5 min readMar 17, 2023

Bouncing ball investigation

In Part 1, we built a basic but perfectly functional ray-tracing engine in Python.

In part 2, we have a number of goals:

Correct some inaccuracies
Add more shapes
Increase performance by 300x
Make VIDEO

Correcting exit rays

Previously, rays that hit nothing return a background colour. In reality, we should be calculating how much background light a ray “sees”. If a ray is pointed at the sky, for instance, it might return a bright, light blue. If it is pointed at the horizon it might return a darker blue.

Reflective and transparent objects appear much more realistic when exit rays collect light

New shapes

We prototyped using one primitive object type: spheres. But we left ourselves room to add other shapes by establishing a model in which functions that calculate intersection and containment are encapsulated by the object in question. This means we can easily add new objects and, thanks to polymorphism, we can expect everything else to continue working perfectly!

For instance, discs and pipes have very different intersection functions. Because each is an infinitely thin surface there can be no containment.

class Disc():
    def __init__(self, centre, radius, normal, material=Material(), colour=Colour(128, 128, 128), id=0):
        self.id = id
        self.centre = centre
        self.radius = radius
        self.radius2 = radius**2
        self.normal = normal.normalise()
        self.material = material
        self.colour = colour

    def describe(self):
        print(f"centre:")
        self.centre.describe()
        print(f"radius: {self.radius}")
        print(f"normal:")
        self.normal.describe()

    def intersection(self, ray):

        e = [True, False]

        for i, normal in enumerate([self.normal, self.normal.invert()]):      # got to check both sides of disc!

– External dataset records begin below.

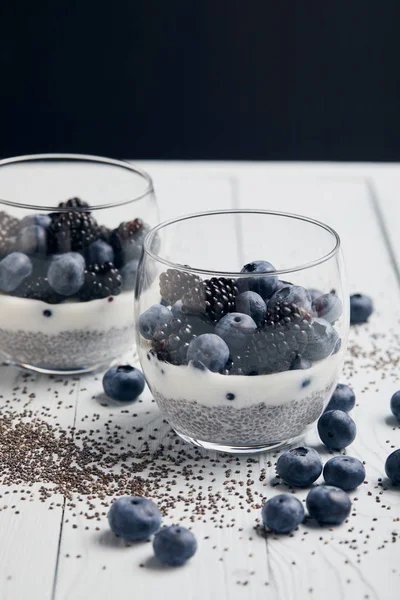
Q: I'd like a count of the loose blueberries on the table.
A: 12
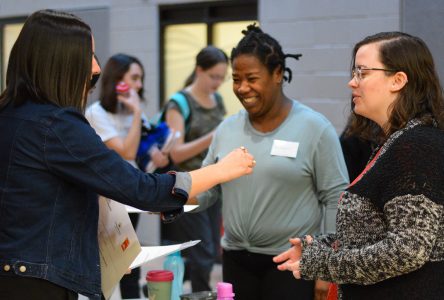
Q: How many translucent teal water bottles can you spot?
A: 1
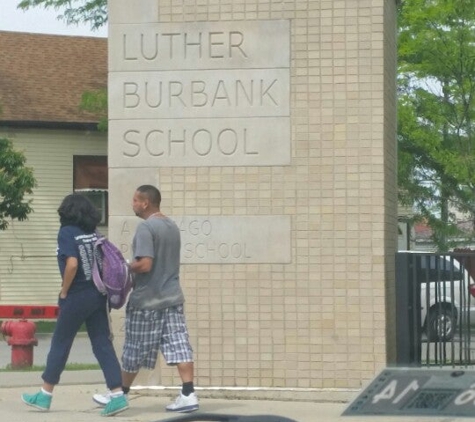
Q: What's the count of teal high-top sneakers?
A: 2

            denom = ray.D.dotProduct(normal)

            if denom < 0:
                p = self.centre.subtractVector(ray.origin)      # offset on plane
                t = p.dotProduct(normal) / denom           # distance

                if t > 1e-10:
                    p = ray.origin.addVector(ray.D.scaleByLength(t))    # point
                    v = p.subtractVector(self.centre)                   # disc centre to point
                    d2 = v.dotProduct(v)

                    if d2 < self.radius2:
                        return Intersection(
                            intersects = True,
                            is_entering = e[i],
                            distance = t,
                            point = p,
                            normal = normal,
                            object = self
                        )

        return Intersection()

    def isInside(self, point):
        return False


class Pipe():
    def __init__(self, start_centre, end_centre, radius, material=Material(), colour=Colour(128, 128, 128), id=0):
        self.start_centre = start_centre
        self.end_centre = end_centre
        self.radius = radius
        self.material = material
        self.colour = colour
        self.id = id
        self.axis = end_centre.subtractVector(start_centre)

    def describe(self):
        print(f'start_centre:')
        self.start_centre.describe()
        print(f'end_centre:')
        self.end_centre.describe()
        print(f'radius: {self.radius}')
        print(f'axis:')
        self.axis.describe()

    def intersection(self, ray):

        ra = self.radius
        ba = self.end_centre.subtractVector(self.start_centre)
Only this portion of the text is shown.